2. WISC (Wechsler Intelligence Scale for Children)

Tes inteligensi Wechsler Intelligence Scale for Children (WISC) adalah salah satu
tes yang sering dan umum digunakan di dunia psikologi serta sering digunakan oleh para
psikolog. Wechsler Intelligence Scale for Children dikembangkan oleh David Wechsler
yang mempublikasikannya pada tahun 1939, dimana tes ini mengukur fungsi intelektual
yang lebih global. Tes inteligensi WISC digunakan untuk tes inteligensi pada anak usia 8-
15 tahun. Tes WISC terdiri atas tes verbal dan tes performance. Tes verbal terdiri atas
materi perbendaharaan kata, pengertian, informasi, hitungan, persamaan, rentangan
angka. Sedangkan tes performance terdiri atas mengatur gambar, melengkapi gambar,
rancangan balok, merakit objek, mazes dan simbol. (Mudhar & Rafikayati, 2017).

Melalui Tes WISC dapat mendeskripsikan berbagai aspek kecerdasan anak dan
dapat mengukur kemampuan kognitif seseorang dengan melihat pola-pola respon pada
tiap-tiap subtes. Andayani (2001) mengungkapkan bahwa kemampuan yang diukur oleh
masing-masing subtes antara lain:
- Operasi ingatan jangka-panjang, kemampuan untuk memahami, kapasitas berpikir
asosiatif dan juga minat dan bacaan anak.

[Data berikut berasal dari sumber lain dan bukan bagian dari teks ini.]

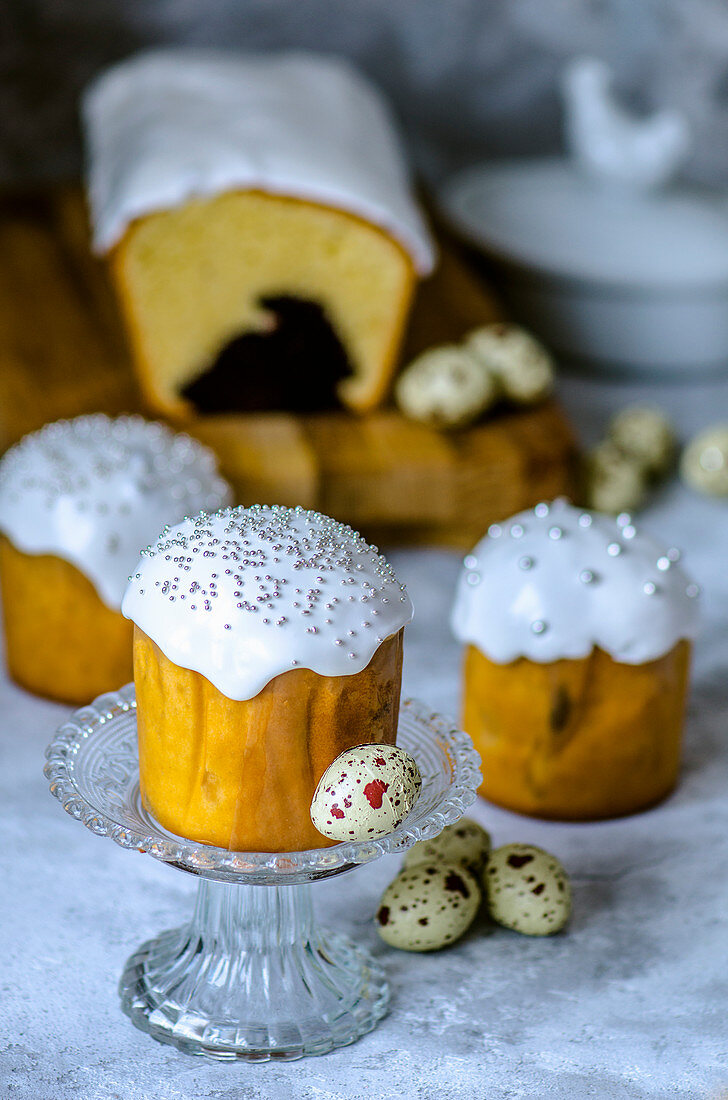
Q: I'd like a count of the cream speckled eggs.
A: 9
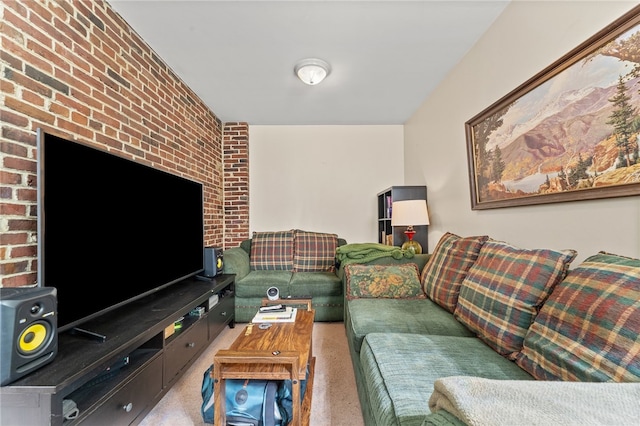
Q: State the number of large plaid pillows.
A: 5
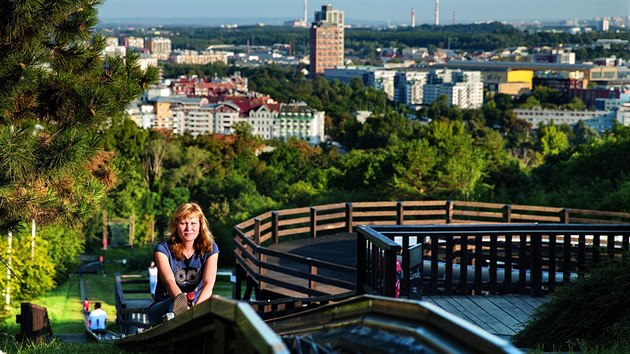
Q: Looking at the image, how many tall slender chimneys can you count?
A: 3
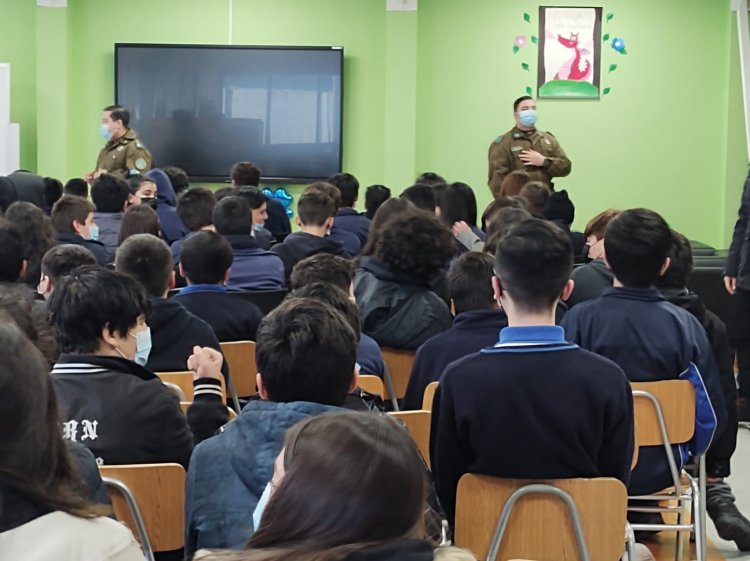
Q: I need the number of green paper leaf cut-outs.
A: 10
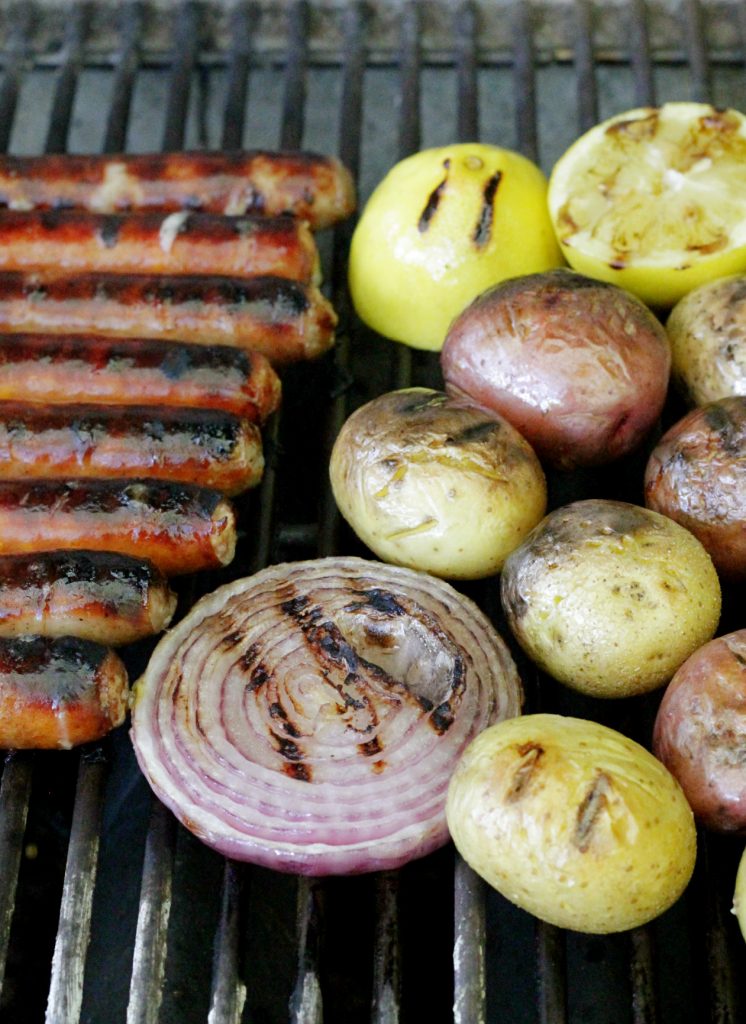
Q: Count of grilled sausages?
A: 8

- Kemampuan anak untuk menggunakan pemikiran praktis didalam kegiatan sosial


sehari-hari, seberapa jauh akulturasi sosial terjadi, dan perkembangan conscience atau
moralitasnya.

- Kemampuan anak untuk menggunakan konsep abstrak dari angka dan operasi angka,
yang merupakan pengukuran perkembangan kognitif, fungsi non-kognitif yaitu
konsentrasi dan perhatian, kemampuan menghubungkan faktor kognitif dan nonkognitif
dalam bentuk berpikir dan bertindak.

- Kemampuan untuk menerjemahkan masalah dalam bentuk kata-kata ke dalam operasi


aritmatika.

- Penyerapan fakta dan gagasan dari lingkungan dan kemampuan melihat hubungan
penting yang mendasar dari hal-hal tersebut.

- Kemampuan belajar anak, banyaknya informasi, kekayaan ide, jenis dan kualitas
bahasa, tingkat berpikir abstrak, dan ciri proses berpikirnya.

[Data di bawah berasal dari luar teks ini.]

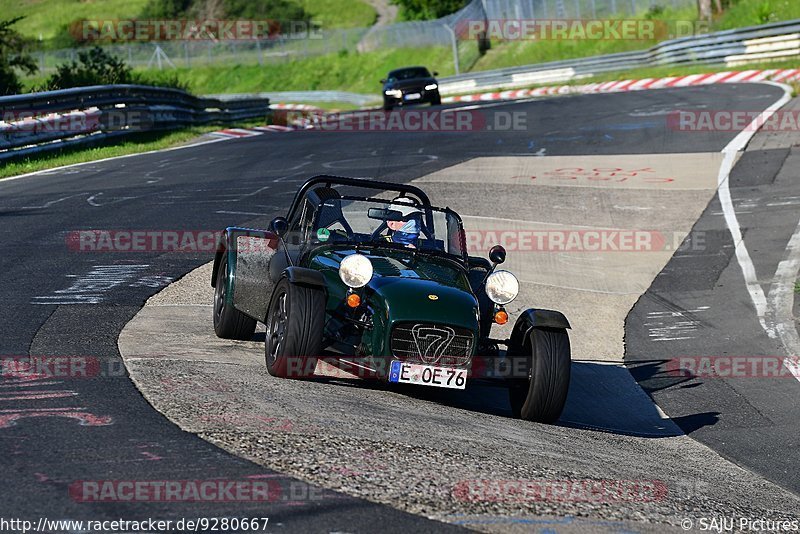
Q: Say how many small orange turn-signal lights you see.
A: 2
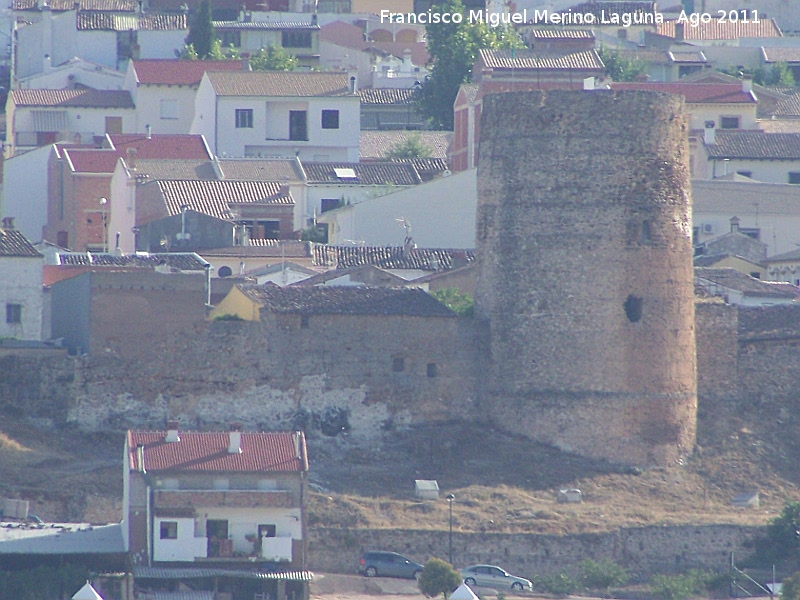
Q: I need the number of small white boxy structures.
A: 3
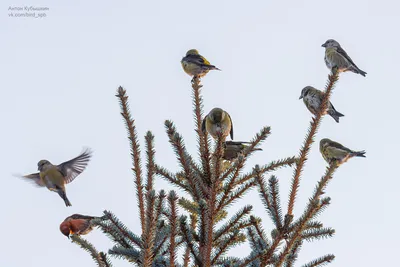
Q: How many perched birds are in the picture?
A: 7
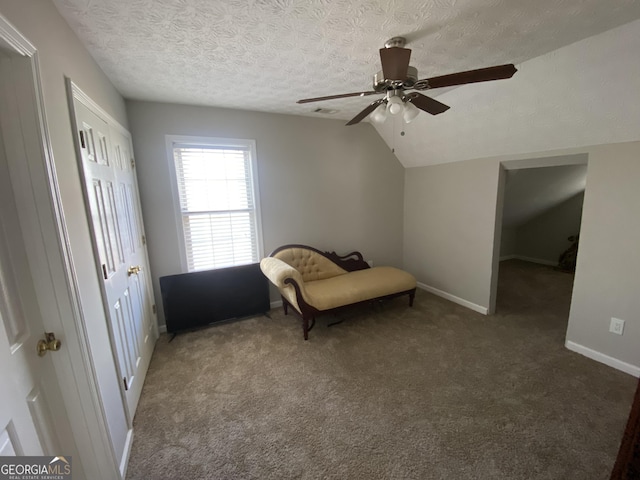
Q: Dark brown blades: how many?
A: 5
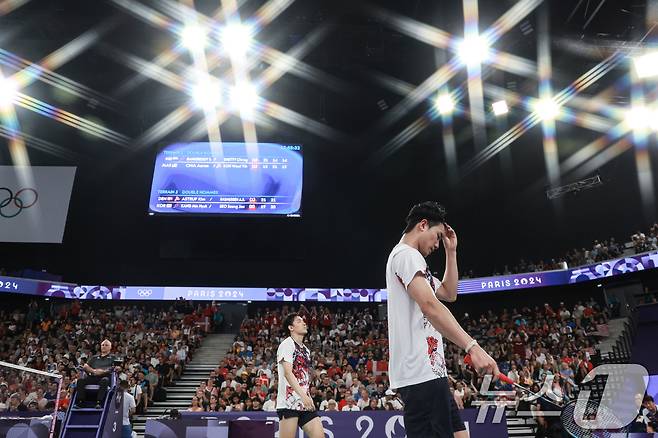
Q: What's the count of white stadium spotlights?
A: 11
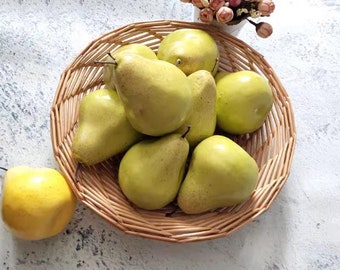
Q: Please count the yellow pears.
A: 1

- Identifikasi visual dari objek-objek yang dikenal, bentuk-bentuk, dan makhluk hidup,
dan lebih jauh lagi kemampuan untuk menemukan dan memisahkan ciri-ciri yang
esensial dari yang tidak esensial.

Setelah itu, akan dibuat profil berdasarkan skala Bannatyne dari skor masing-
masing subtes. Profil ini menunjuk pada empat kelompok kemampuan yaitu; (1)
Kemampuan spatial yang mencakup skor pada subtes-subtes yaitu melengkapi gambar,
rancangan balok, dan merakit objek; (2) Kemampuan konsep yang meliputi skor pada
subtes-subtes pengertian, persamaan, dan perbendaharaan kata; (3) Pengetahuan serapan
yang meliputi skor pada subtes subtes informasi, hitungan, dan perbendaharaan kata; dan
(4) Kemampuan mengurutkan yang mencakup skor pada subtes-subtes rentang angka,
mengatur gambar, dan coding (Andayani, 2001).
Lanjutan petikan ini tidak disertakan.